How can you replace flour in baking?

Flour from the best wheat variety is considered a good product for culinary masterpieces. Although baking from it is considered not entirely useful. It is believed that simple carbohydrates, gluten are present in flour, and there is little fiber in its composition. These all factors contribute to gaining excess weight. It is interesting how to replace flour in pastries, so as not to get torn or simple when there was no wheat flour in the house.

 

When they love homemade pastries in the family, the hostesses are happy to delight their households with pies, pancakes, pancakes, etc. Even in the morning, you can come up with something flour on a quick hand, cheer up yourself and others, feeding all the goodies before the working day. It is a pity that flour reserves are not always present in the house. How to replace flour for cooking, if all products are, namely there is no flour?
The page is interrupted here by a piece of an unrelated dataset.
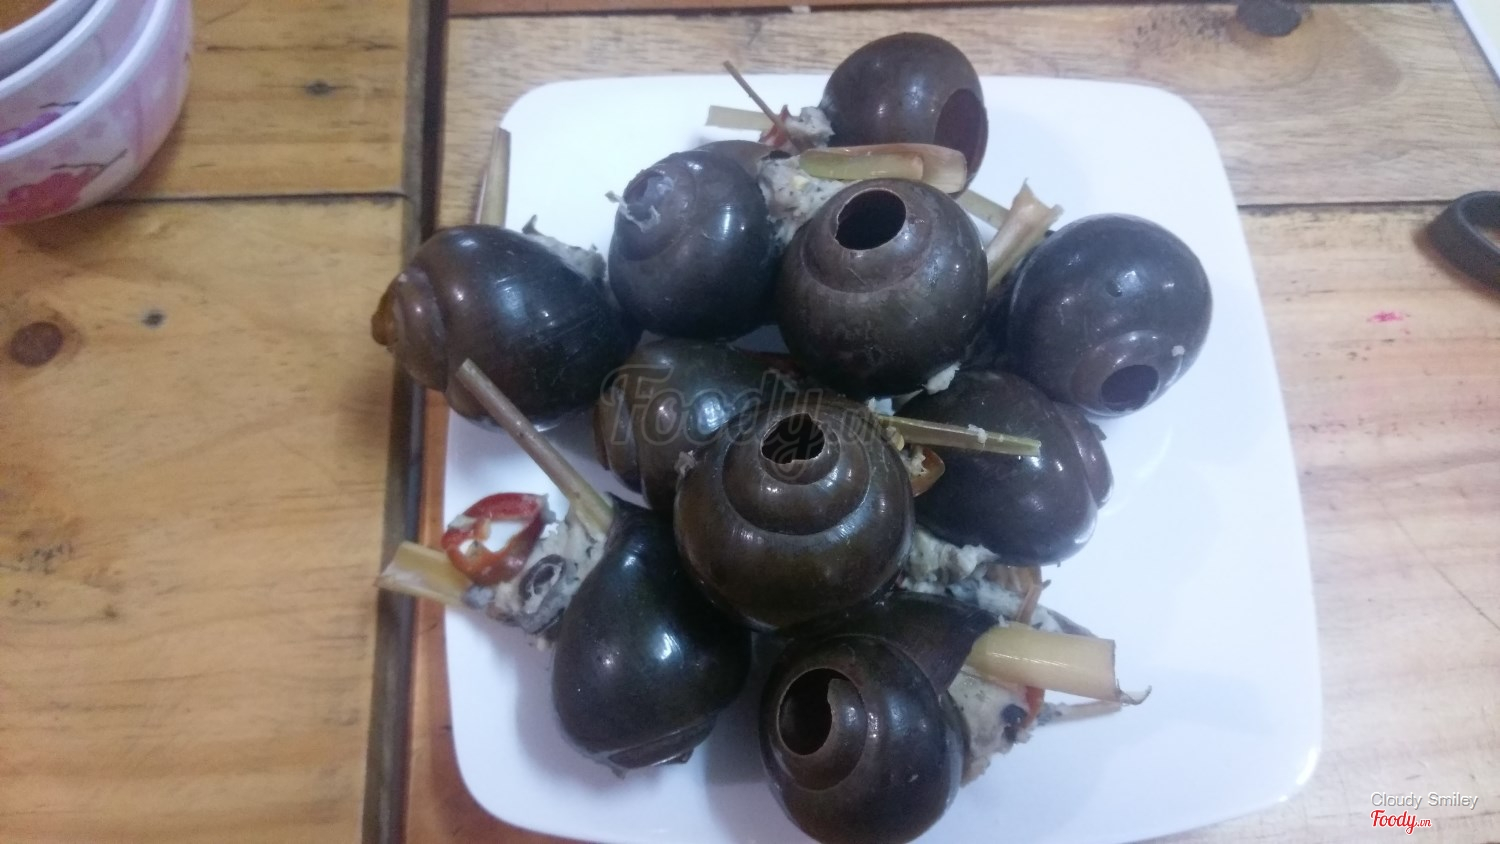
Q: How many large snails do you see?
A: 10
In addition, there is a lot of gluten in wheat flour, which is contraindicated in diabetics and can become an allergen. It is able to cause an increase in blood sugar. And the flour itself is a high -calorie product, because pastries have excess weight. But there are other more useful products that easily replace flour, do not harm a person’s health, and give baking a peculiar taste. Further, more about them.

How to replace flour in baking?

As already mentioned, nutritionists are not advised to get involved in baking with a lot of sugar and wheat flour in the composition. Thus, you can improve your state of health, get rid of excess body weight. However, when you love sweets and pastries, it is not easy to give up little joys. If you know some tricks of baking, then you can save this product in the diet, also please yourself with new dishes of a healthy diet. Then we will not talk about useful recipes for weight loss, you will learn how to replace flour in baking.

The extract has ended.